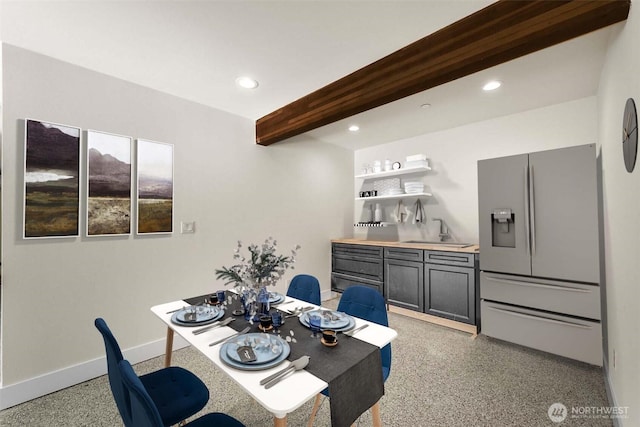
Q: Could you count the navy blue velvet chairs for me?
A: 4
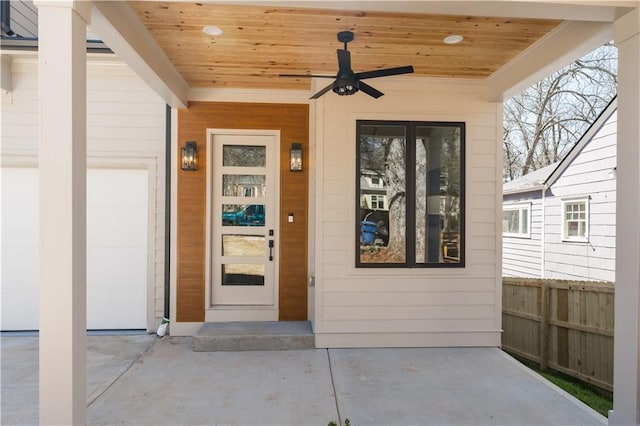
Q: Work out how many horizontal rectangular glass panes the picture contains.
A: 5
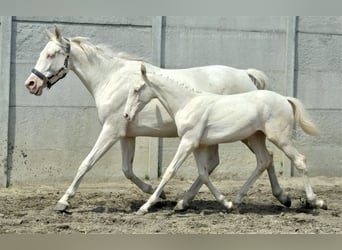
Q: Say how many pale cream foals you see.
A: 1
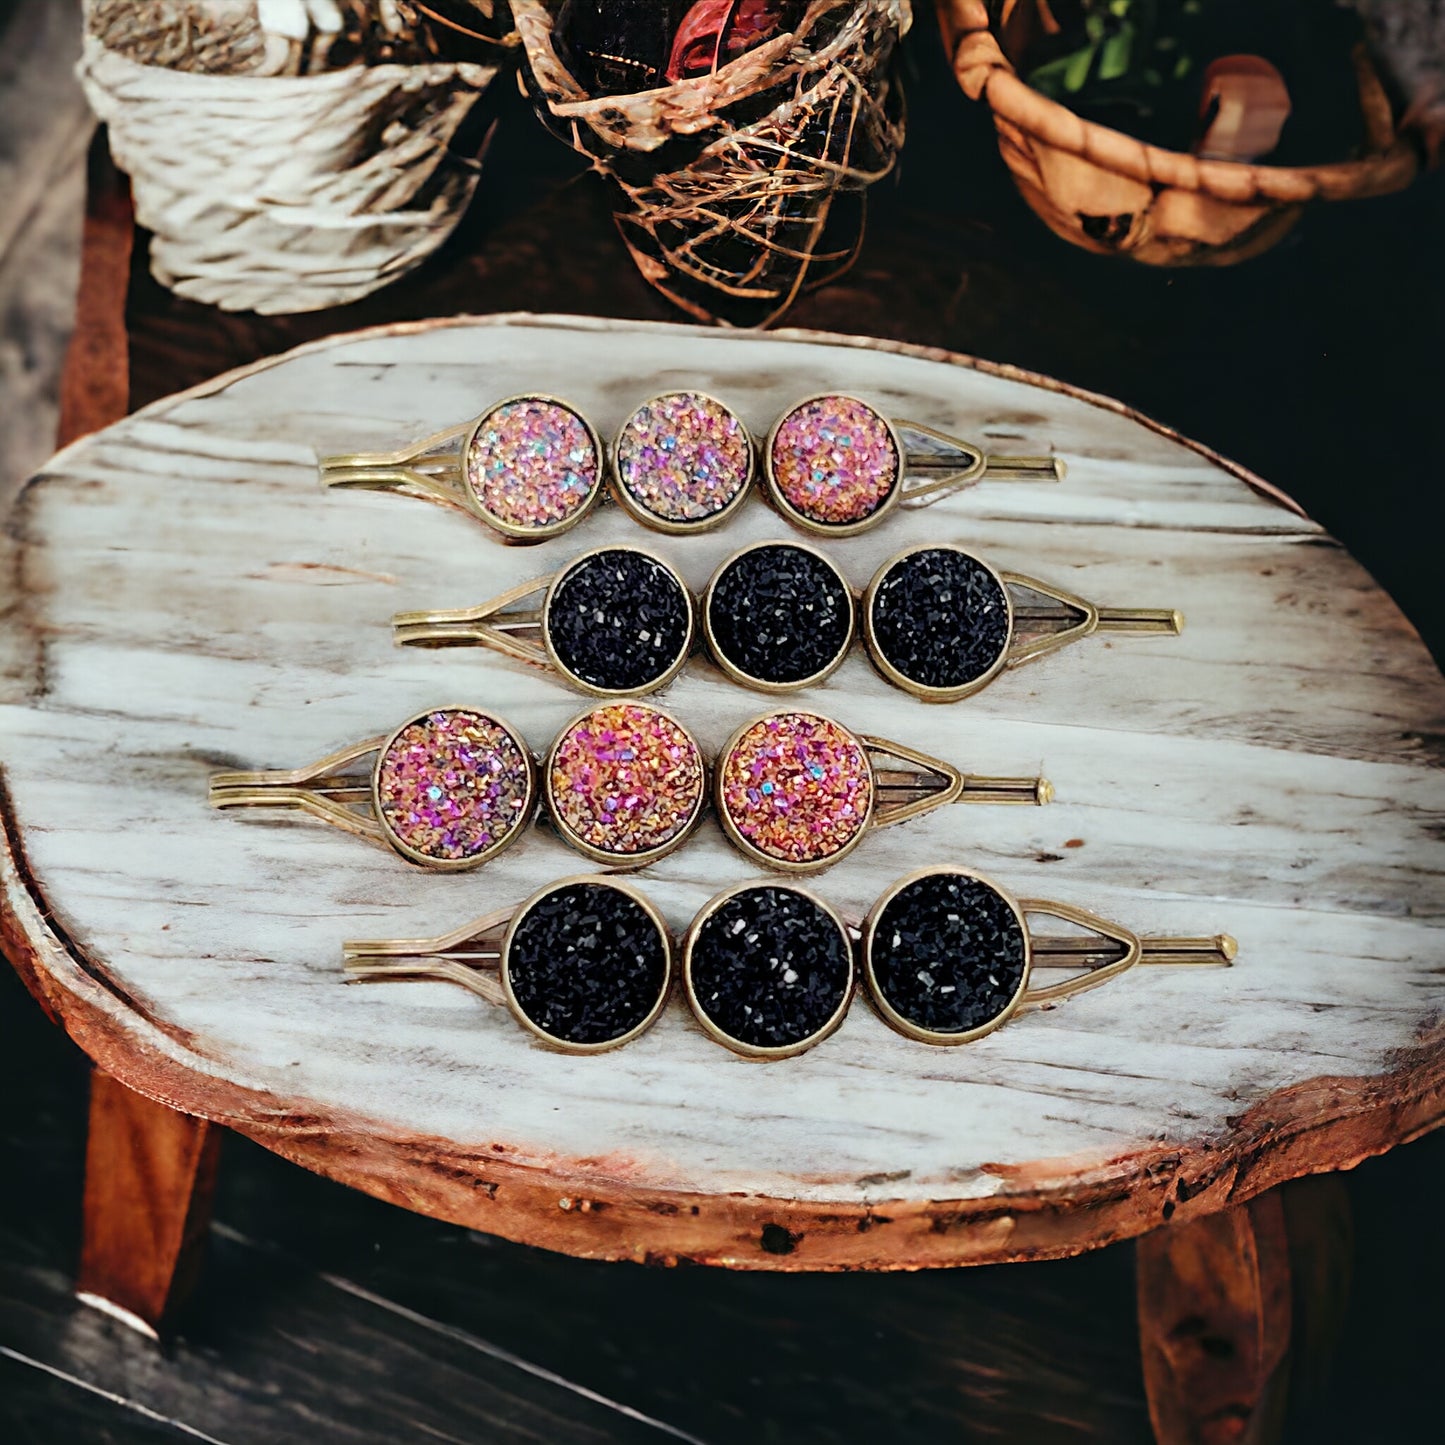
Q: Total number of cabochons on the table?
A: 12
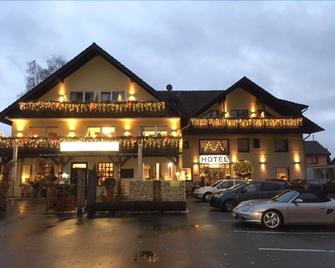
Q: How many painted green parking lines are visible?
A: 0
+ + + + + + +
● **WHAT IS BEING ASKED**
Task for the records above: copy every line in which the word "many" occurs.

● **SOLUTION FOR THIS TASK**
Q: Work out how many horizontal rectangular glass panes the picture contains.
Q: Say how many pale cream foals you see.
Q: How many painted green parking lines are visible?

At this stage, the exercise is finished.